A lateral thoracolumbar (T-L) X-ray radiograph was taken with a 101.6 cm tube-to-film distance per the standard protocol, which included details regarding the positioning of the participants and the radiographic technique used. Radiographs were taken in the left lateral position centered at the L1 level. Vertebral bodies from the T4 to L4 levels were assessed by three blinded and independent radiologists to define morphometric VFs via the Genant semiquantitative method22. Multiple Fracture is defined as \(\:\ge\:\)2 levels of vertebral fracture from the T4 to L4 levels.

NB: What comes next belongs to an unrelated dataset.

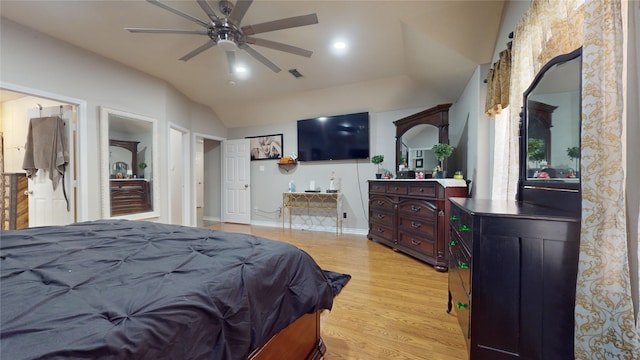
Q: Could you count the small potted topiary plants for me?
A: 2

The kappa coefficient among the radiologists was 0.64 (95% CI 0.54–0.76), which was considered moderate agreement27. Any difference in the assessment of a joint (among the readers) was resolved by consensus.

Data analysis

Continuous variables are represented by the mean and standard deviation, whereas categorical variables are represented by the observed number and percentage. The prevalence rates of osteoporosis and vertebral fracture are reported as percentages. When comparing dependent variables between study groups, the independent t test or ANOVA was used where appropriate. Univariate and multivariate logistic regression analyses were used to determine the associations between clinical factors (age, BMI, BMD, and FRAX score) and prevalent vertebral fractures. All the statistical analyses were performed via SPSS, version 17 for Windows Evaluation Software (SPSS Inc. Chicago, IL). Statistical significance was considered at a p-value < 0.05.